═══ Records supplied

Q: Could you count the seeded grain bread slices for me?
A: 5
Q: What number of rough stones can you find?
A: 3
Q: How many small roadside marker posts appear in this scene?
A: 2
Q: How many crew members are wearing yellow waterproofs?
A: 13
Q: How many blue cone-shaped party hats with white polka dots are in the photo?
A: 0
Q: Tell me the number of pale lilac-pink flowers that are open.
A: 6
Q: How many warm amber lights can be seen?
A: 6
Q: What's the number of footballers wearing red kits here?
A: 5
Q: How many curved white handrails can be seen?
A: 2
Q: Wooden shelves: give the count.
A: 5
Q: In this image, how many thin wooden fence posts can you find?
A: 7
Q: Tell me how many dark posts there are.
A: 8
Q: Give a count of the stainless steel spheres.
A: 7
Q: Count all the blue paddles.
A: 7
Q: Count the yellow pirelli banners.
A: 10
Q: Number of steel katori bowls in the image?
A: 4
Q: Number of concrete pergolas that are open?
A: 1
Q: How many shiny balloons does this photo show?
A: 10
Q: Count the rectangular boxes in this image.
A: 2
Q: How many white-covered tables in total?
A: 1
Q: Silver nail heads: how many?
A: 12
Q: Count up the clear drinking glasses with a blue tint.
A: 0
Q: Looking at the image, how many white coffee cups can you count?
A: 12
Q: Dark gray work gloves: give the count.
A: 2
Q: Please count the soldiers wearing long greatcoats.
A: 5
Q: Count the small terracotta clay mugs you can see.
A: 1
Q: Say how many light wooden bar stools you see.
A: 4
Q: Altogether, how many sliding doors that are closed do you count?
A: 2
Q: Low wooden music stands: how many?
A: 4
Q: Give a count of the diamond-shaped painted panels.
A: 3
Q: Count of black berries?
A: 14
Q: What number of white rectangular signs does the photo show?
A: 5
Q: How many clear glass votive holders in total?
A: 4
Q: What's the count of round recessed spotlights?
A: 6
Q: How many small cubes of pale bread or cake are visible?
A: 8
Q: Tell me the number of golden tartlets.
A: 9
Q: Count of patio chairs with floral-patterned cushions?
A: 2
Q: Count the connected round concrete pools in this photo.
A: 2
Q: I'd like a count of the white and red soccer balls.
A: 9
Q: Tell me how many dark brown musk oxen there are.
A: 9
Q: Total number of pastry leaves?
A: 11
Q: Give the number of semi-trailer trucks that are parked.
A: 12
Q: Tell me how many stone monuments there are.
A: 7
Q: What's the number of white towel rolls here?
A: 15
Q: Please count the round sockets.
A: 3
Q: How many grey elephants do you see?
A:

══════

## Work request
Where does the string "posts" appear in the records? Copy every line that holds it.

## The completed task
Q: How many small roadside marker posts appear in this scene?
Q: In this image, how many thin wooden fence posts can you find?
Q: Tell me how many dark posts there are.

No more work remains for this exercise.